Born Mary Agnes McDonough Coyle in Denver, Colorado in 1906, Chase remained in Denver her entire life. She grew up Irish Catholic and poor in the working class Baker neighborhood of Denver, not far from the railroad tracks.
She was greatly influenced by the Irish myths related to her by her mother, Mary Coyle, and her four uncles, Timothy, James, John, and Peter. Charlie Coyle, her older brother, had a strong impact on her sense of comedy, as she imitated his natural gifts at mimicry, one-liners, and comic routines. He went on to become a circus clown.
In 1921, she graduated from West High School in Denver and spent two years studying at the University of Colorado at Boulder and the University of Denver without getting a degree.

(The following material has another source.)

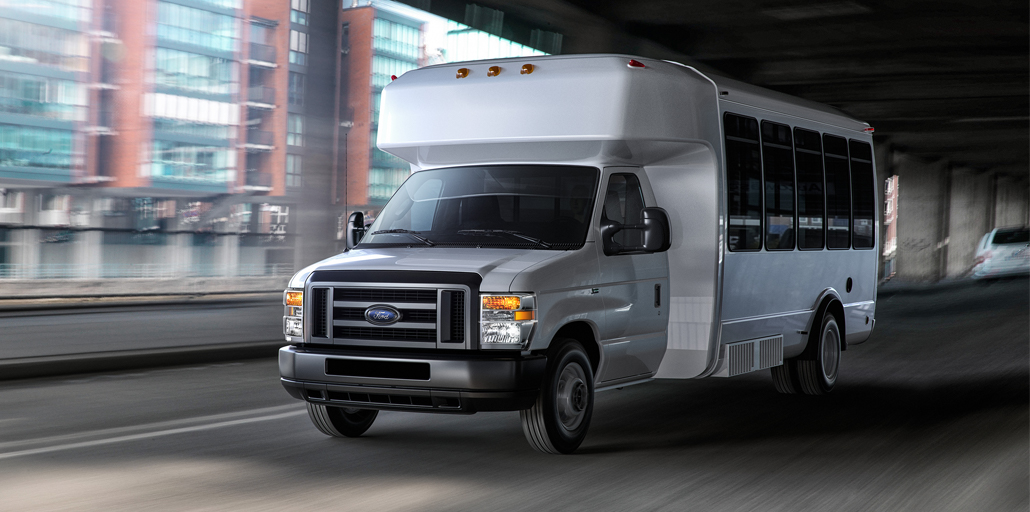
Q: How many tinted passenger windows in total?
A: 5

In 1924, she began her career as a journalist on the Denver Times and Rocky Mountain News, leaving the News (which the Denver Times was folded into in 1926) in 1931 to write plays, do freelance reporting work, and raise a family. At the News, she started writing on the society pages, but soon became a feature writer, reporting the news from a sob sister, emotional angle, becoming part of the news itself as a comic figure, "our Lil' Mary", or writing funny, flapper era pieces as part of a series of "Charlie & Mary" stories (Charlie Wunder drew the cartoons and Mary wrote the text).